FDLP

Web Archiving

Project Description

The FDLP Web Archive provides point in time captures of U.S. Federal agency websites, while preserving the functionality of the site to the extent possible. The aim is to provide permanent public access to Federal Agency Web content. GPO harvests and archives the websites with Archive-It, a subscription-based Web harvesting and archiving service offered by the Internet Archive.

Ways to Access the Archived Sites

Catalog of U.S. Government Publications

Archive-It Website

The archived websites can also be searched and accessed through the FDLP Web Archive Collection page on the Archive-It Web site.

Frequently Asked Questions

Why is GPO archiving Federal websites?

Federal websites have become an important way that agencies communicate information to the public. However, web content often appears or disappears without warning. Archiving these websites is part of fulfilling GPO’s mission to provide permanent public access to Government information. The content is made available in accordance with Title 44 of the U.S. Code.

How does Web archiving with Archive-It work?

Archive-It uses a combination of crawling tools they have developed, including Heritrix and Umbra to gather content. The crawler searches and captures an entire content rich website, creating a working facsimile of the site as it appeared on that day and time. This helps preserve the website content as it appeared at a particular point in time. After the first crawl, the website is then periodically re-crawled. In that process, the crawler searches and captures the entire website again, creating a new working facsimile of the website as it appeared on the day and time of the re-crawl. All the facsimiles of the website are then accessible through the Wayback Machine, the Internet Archive’s digital archive of the World Wide Web. Links to our content in the Wayback Machine are available in the CGP and on the FDLP Web Archive collection page on the Archive-It website.

Why Archive-It?

While there is other web archiving software available that could potentially meet some of our needs, a service like this that provides the technical support, training, storage, and user interface all in one package is ideal for our needs.

What is our workflow for harvesting and archiving using Archive-It?

    1. Determine if the website is in the scope of the FDLP.
    2. Determine if Archive-It is the best tool for archiving the website and achievability.
    3. Notify the agency of intent to harvest data from their website.
    4. Manually review the website to create a seed list of URLs to include in the crawl.
    5. Run and QA a test crawl looking for any out of scope or missing content.
    6. Run any additional test crawls as needed to ensure crawl will be effective and efficient in production crawl, usually multiple test crawls are done.
    7. Run and QA the production crawl.
    8. Run any necessary patch crawls.
    9. Create a record for the website in the CGP.

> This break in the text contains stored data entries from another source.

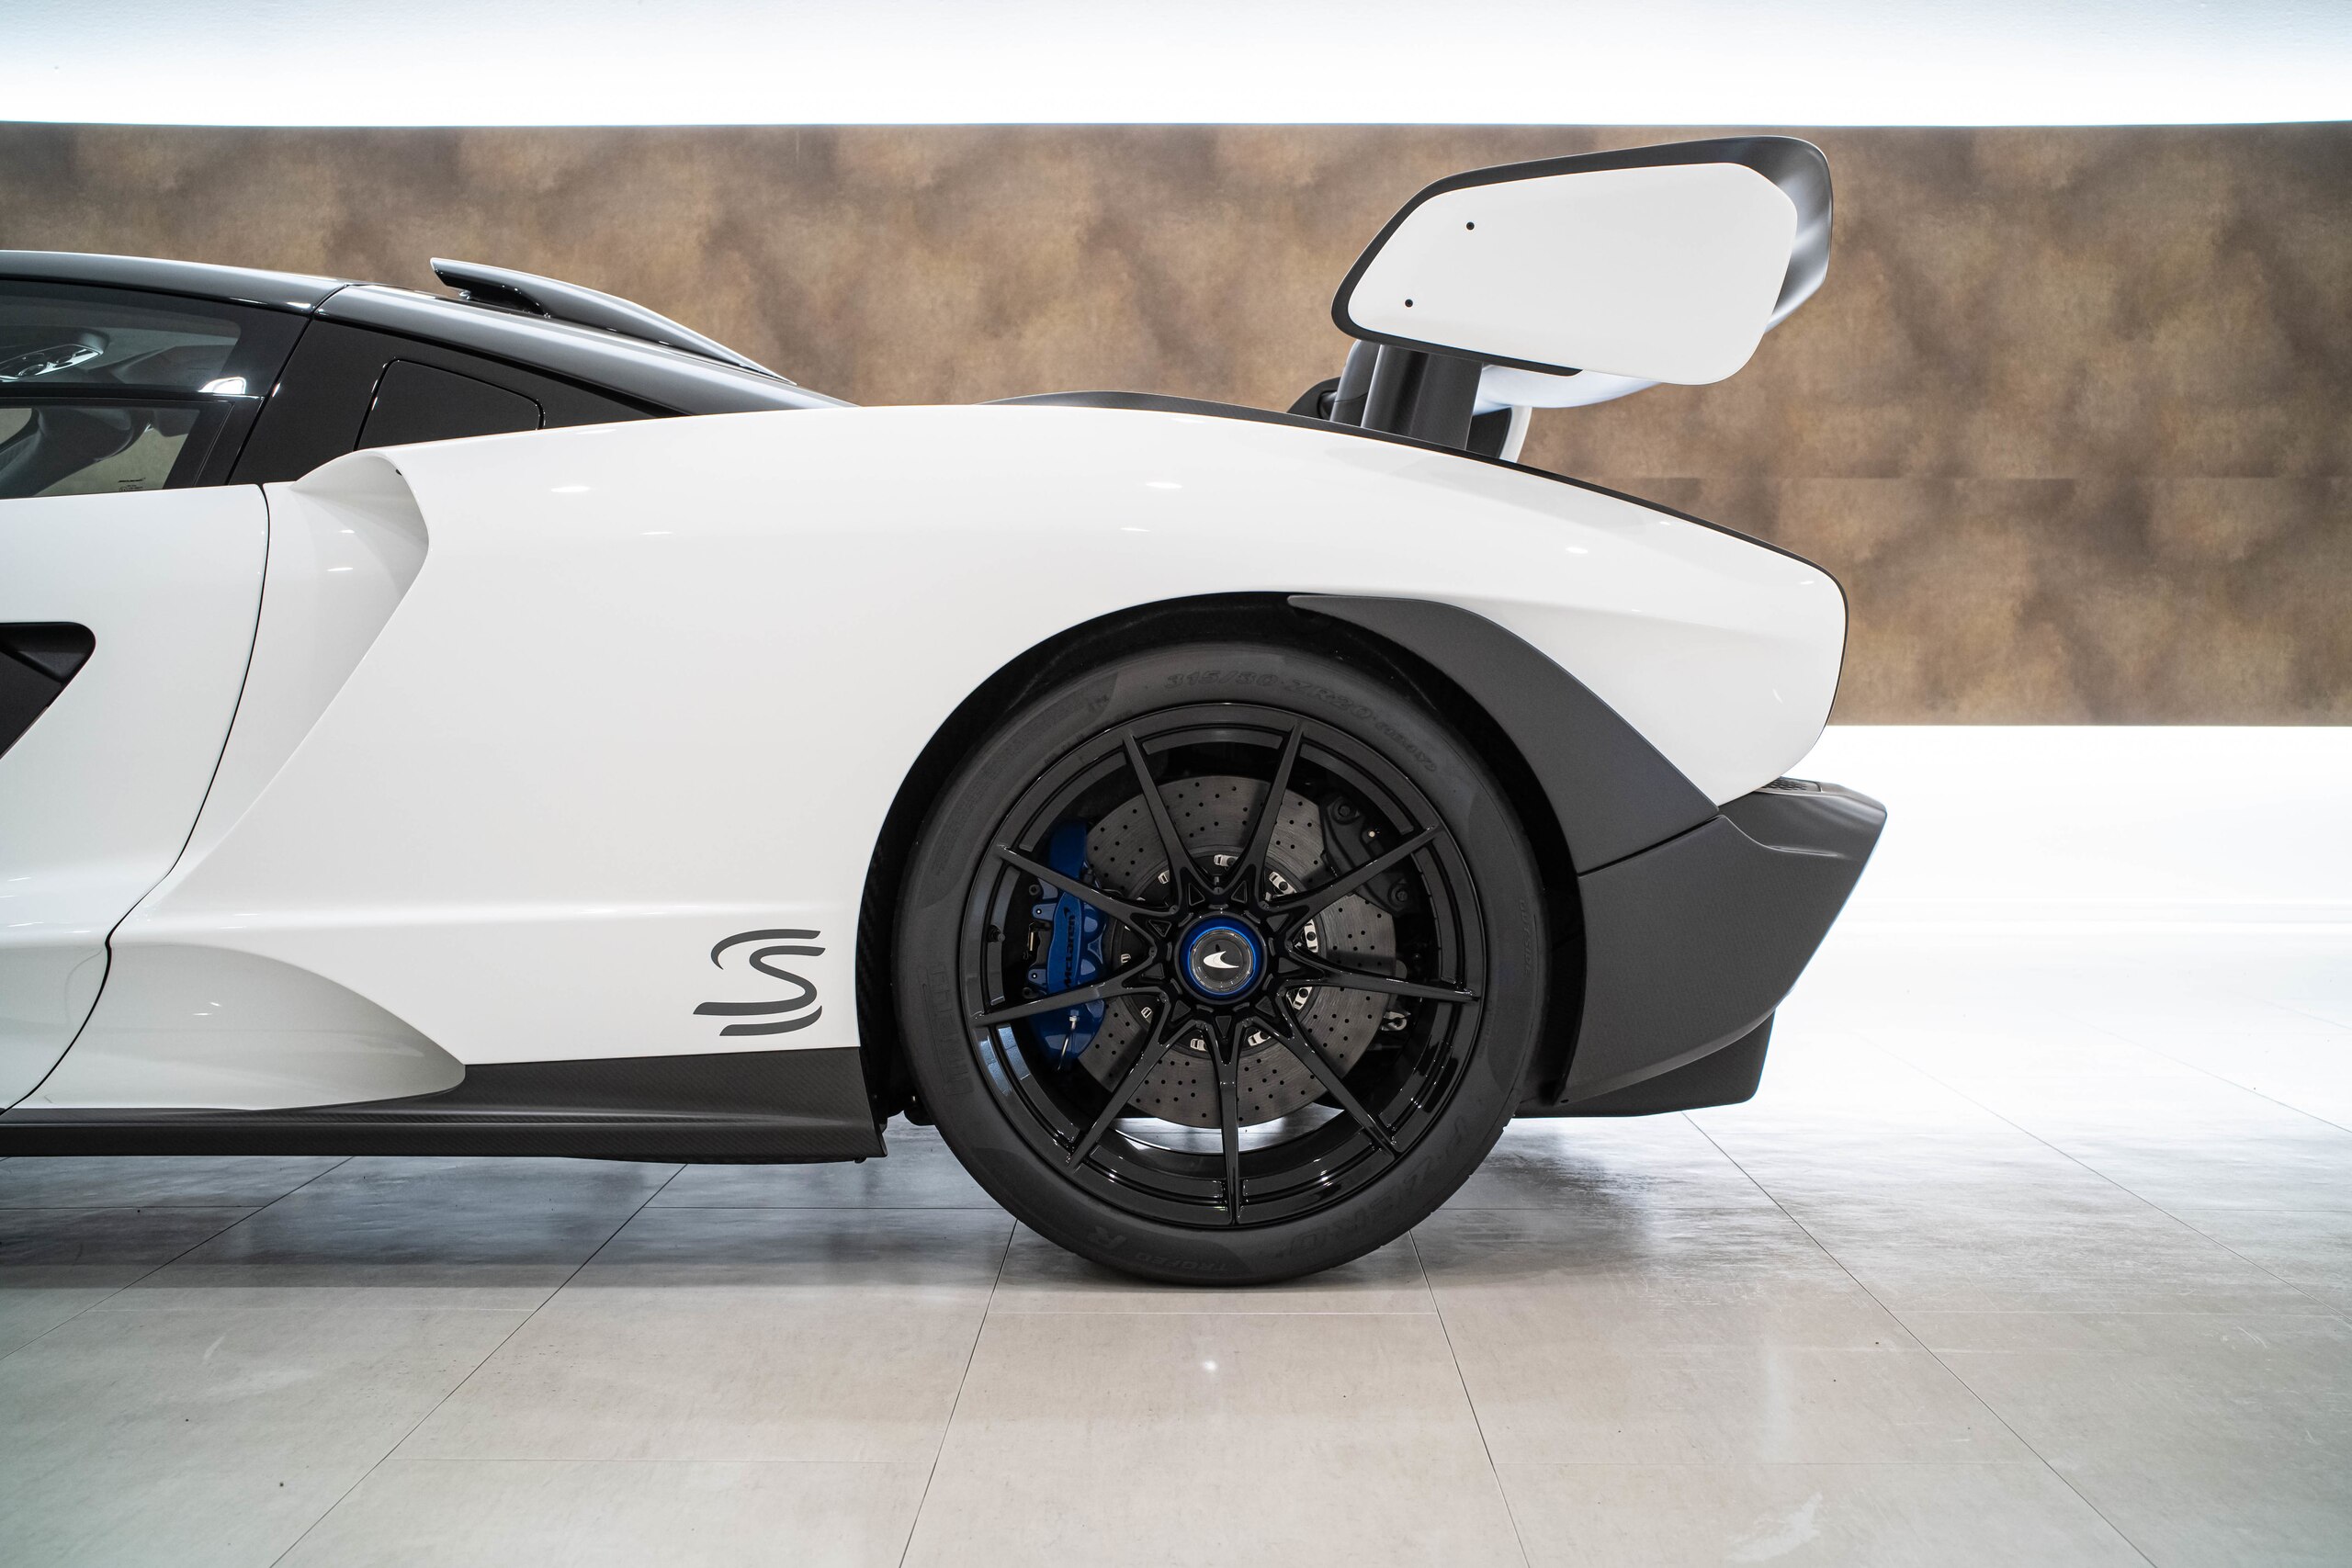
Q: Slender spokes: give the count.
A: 9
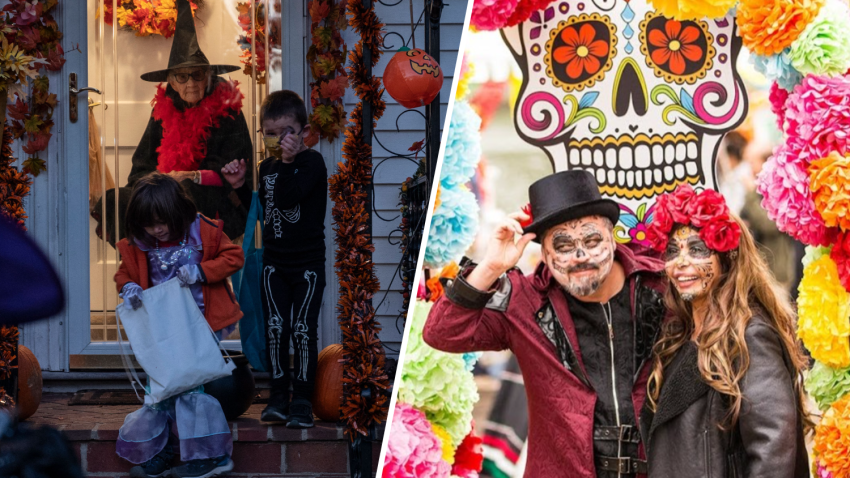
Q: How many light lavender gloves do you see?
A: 2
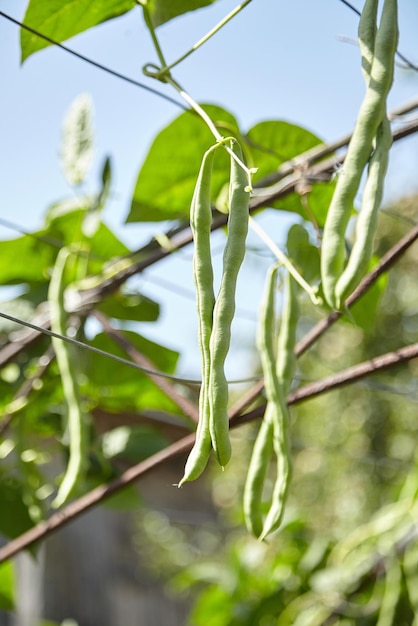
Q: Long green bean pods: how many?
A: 7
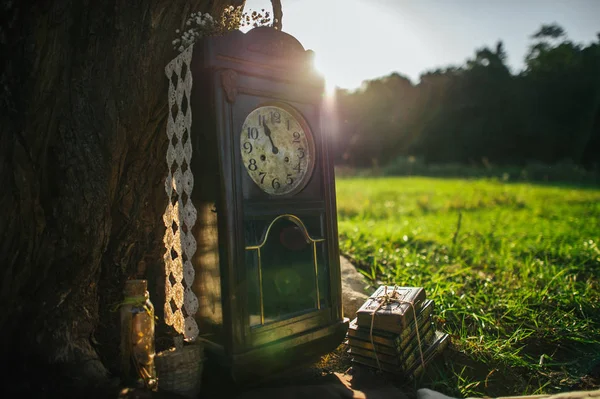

Steps 3-7 are repeated for each re-crawl of the website.

Where is the harvested data stored?

All the harvested data is stored on Archive-It’s servers.

Who owns the harvested data?

GPO owns all the harvested data. The data is in the public domain.

What file format is used?

Archive-It uses the WARC (Web ARChive) file format which conforms to ISO 28500:2009.

How is the FDLP Web Archive data backed-up?

The Internet Archive (the parent organization of Archive-It) creates and keeps a primary copy and a back-up copy that are stored at the Internet Archive Data Center.

Can Archive-It capture and play back video?

Videos in more simple formats such as WMV or MPEG4 can easily be captured and played back, however it can vary with more complex formats. Archive-It crawling technology has the ability to capture videos in other formats and platforms, such as Flash or Vimeo, however playback can vary due to the complexity of the make-up or how the video is embedded on a page. Archive-It is continuously working to improve video playback for all formats and platforms and we regularly see enhancements being made.

What Federal websites is GPO archiving?

We started with websites in the Y3 SuDocs class. The Y3 class is used for commissions, committees, and independent agencies. We started with this class stem because many of these agencies, commissions, and committees were disseminating information solely through their websites.

Now, we are harvesting and archiving other sites. We are looking at agencies to determine the number of online publications they produce, and we plan to move from the smaller sites to the larger sites. Additionally, we may harvest websites based on special request or if there is high interest in a website because, for example, it concerns a current topic of interest or the agency is doing work that is currently in the public eye.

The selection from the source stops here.